▸ Task item: Line filter on the word "wearing": copy each matching line from the entries.
**** Input data ****
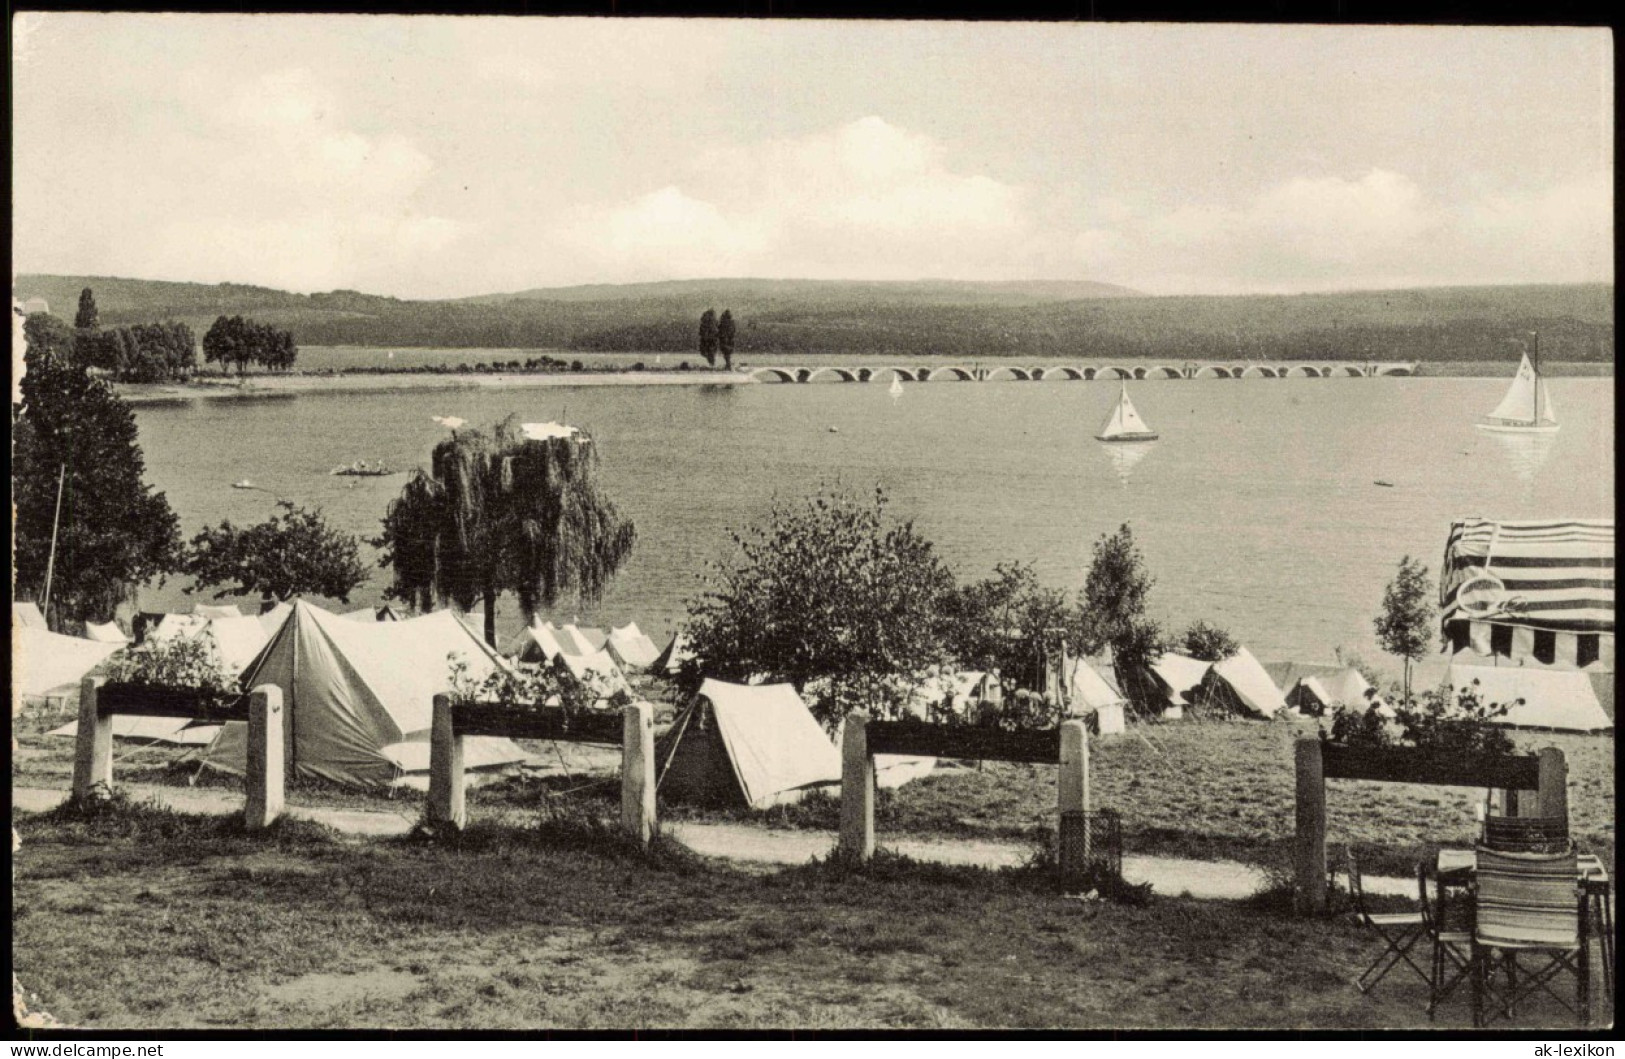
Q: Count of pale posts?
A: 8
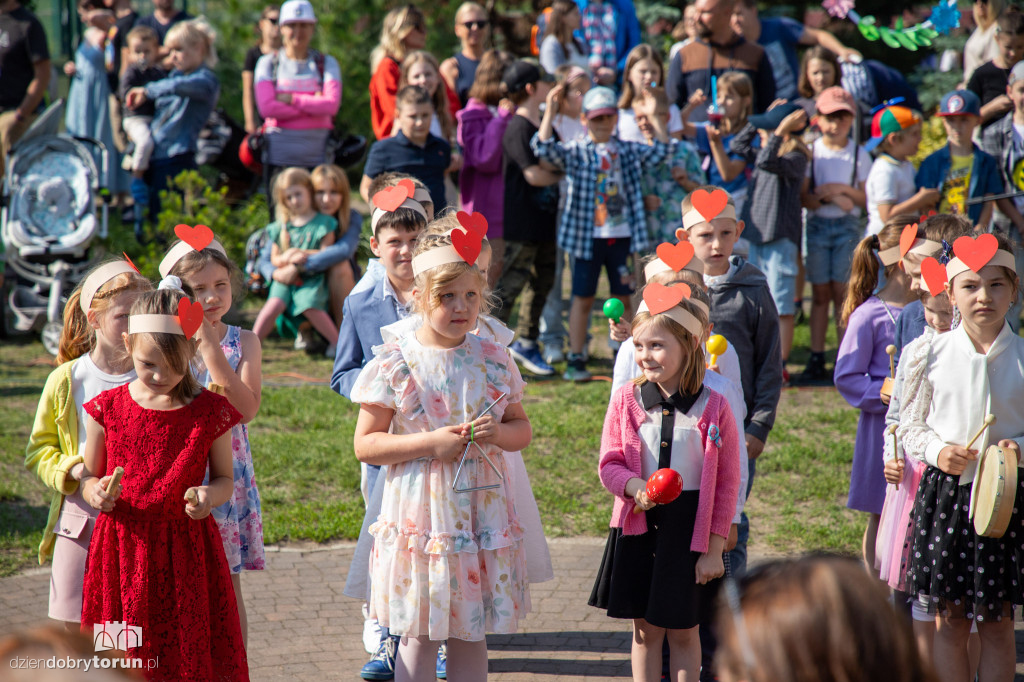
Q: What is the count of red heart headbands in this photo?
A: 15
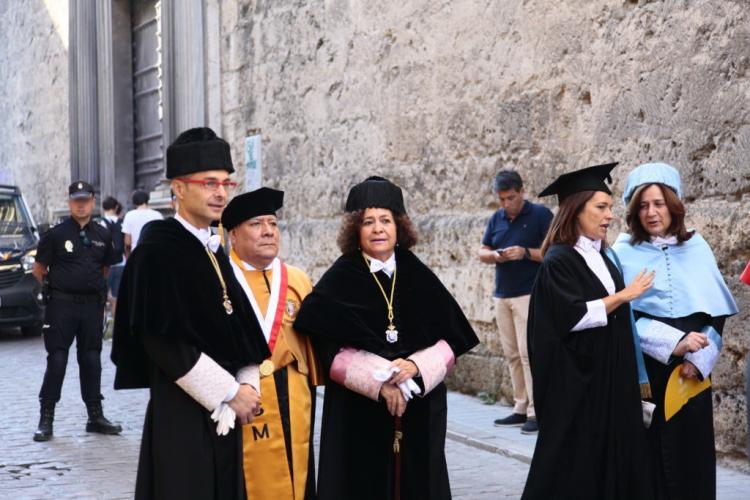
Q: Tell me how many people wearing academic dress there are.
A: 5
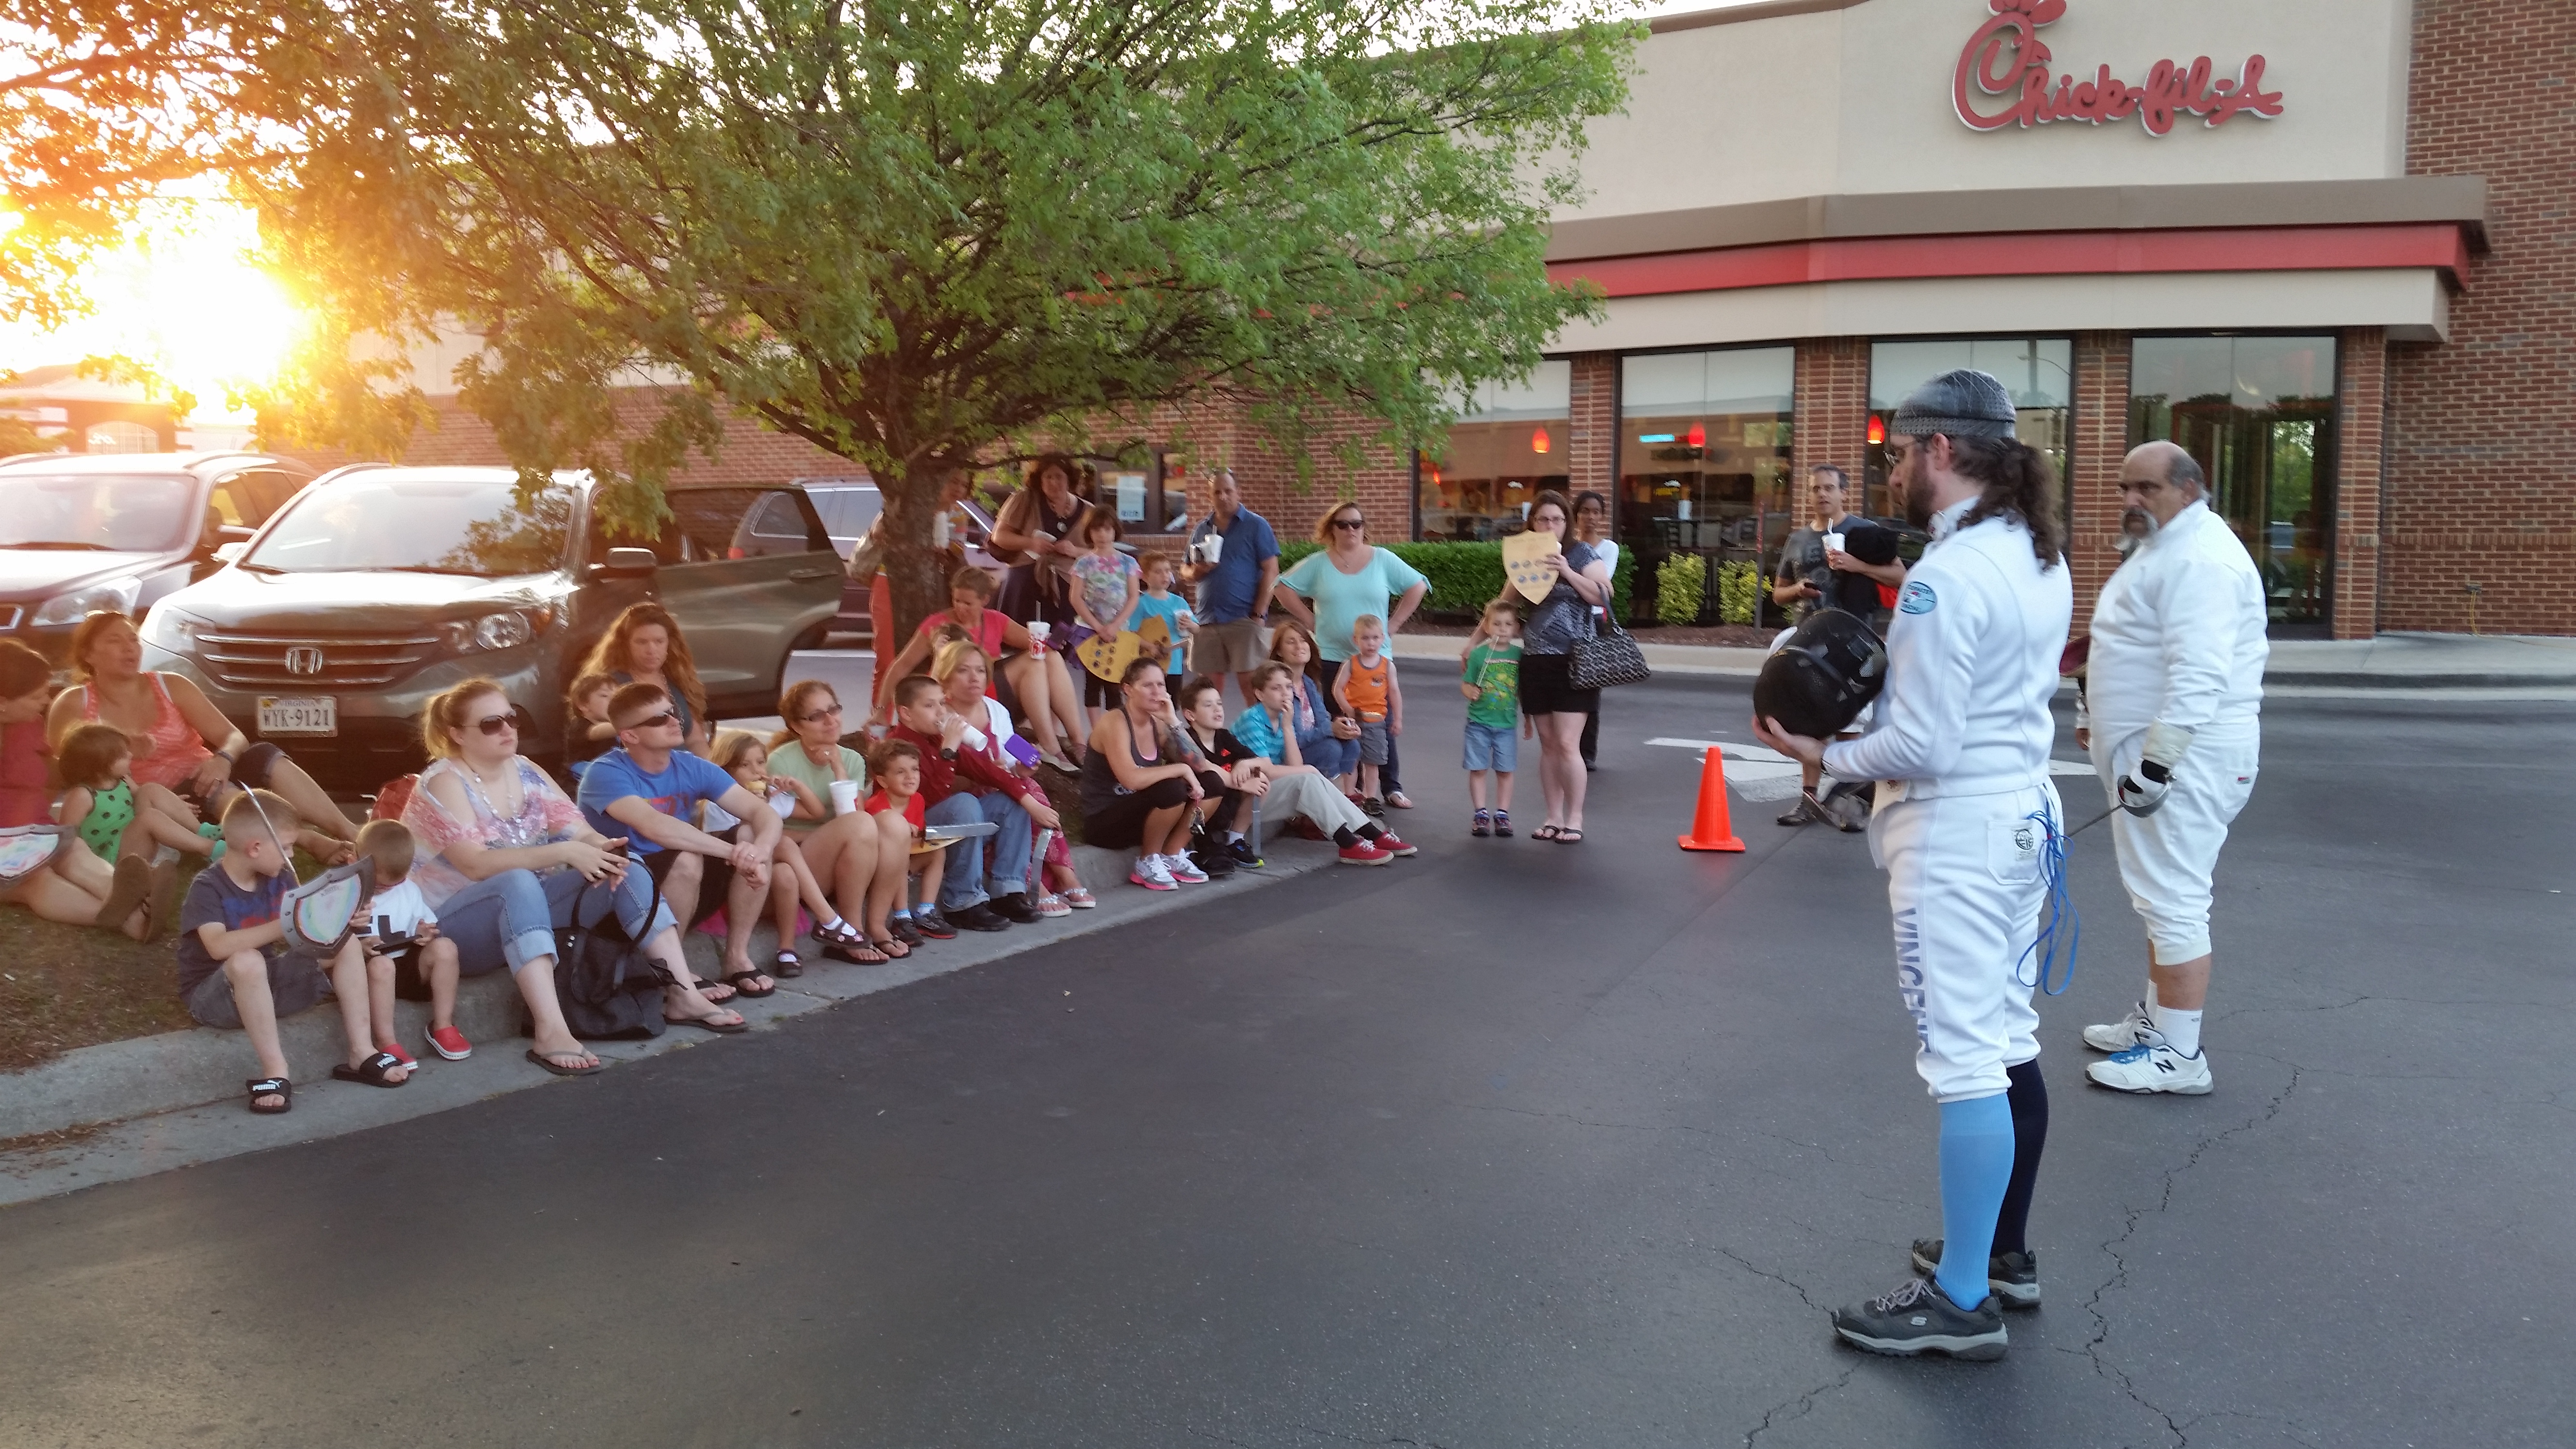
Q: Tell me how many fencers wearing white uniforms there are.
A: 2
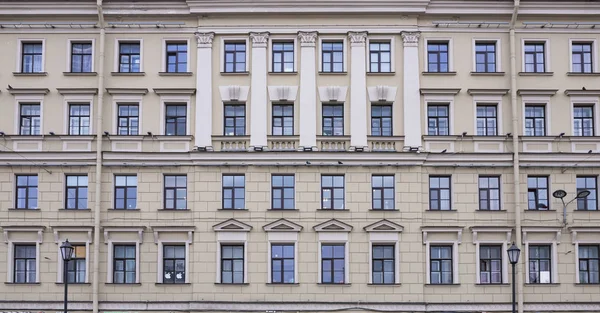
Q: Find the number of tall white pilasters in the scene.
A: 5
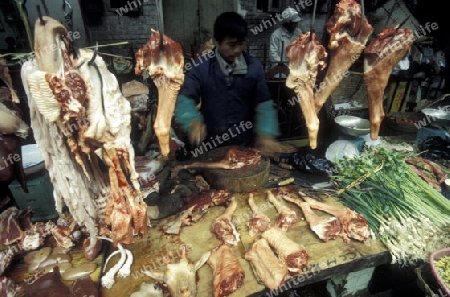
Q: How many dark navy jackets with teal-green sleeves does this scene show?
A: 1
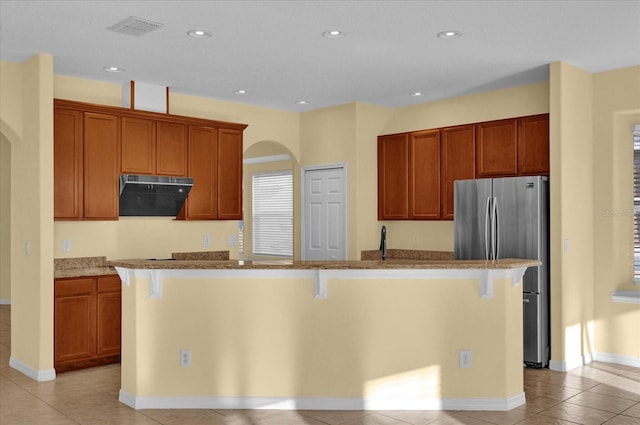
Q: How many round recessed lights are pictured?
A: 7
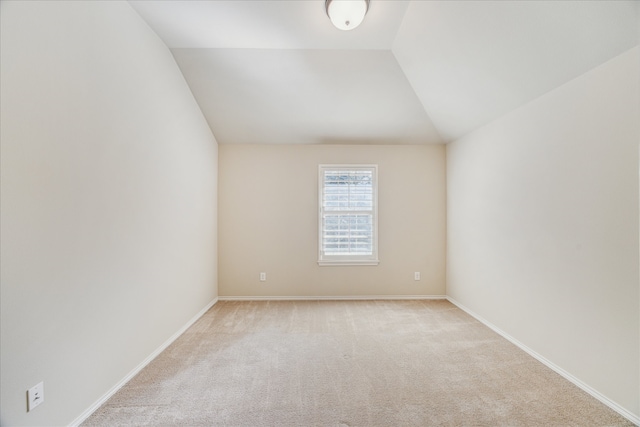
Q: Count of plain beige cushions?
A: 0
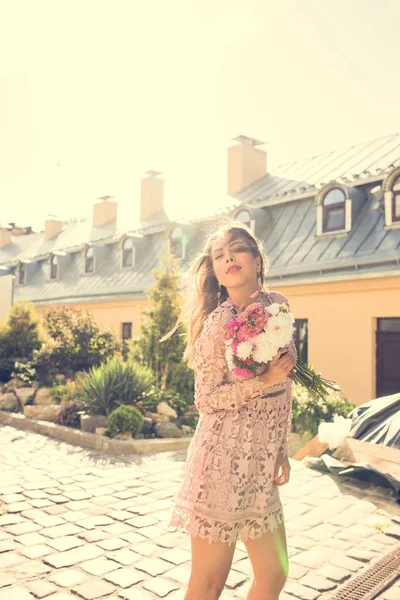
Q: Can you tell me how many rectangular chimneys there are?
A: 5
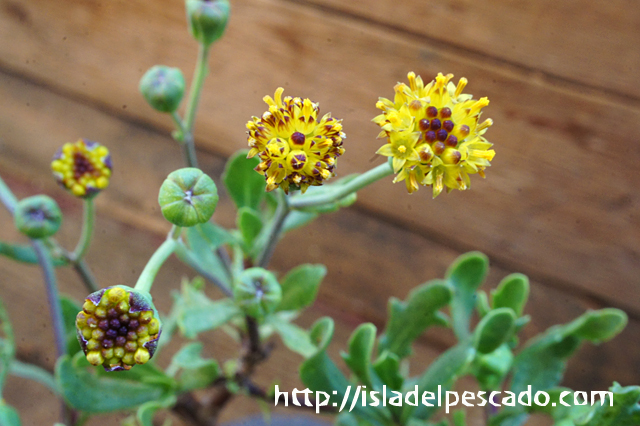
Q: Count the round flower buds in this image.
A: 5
****
▸ Written solution:
Q: Tell me how many people wearing academic dress there are.
Q: Tell me how many fencers wearing white uniforms there are.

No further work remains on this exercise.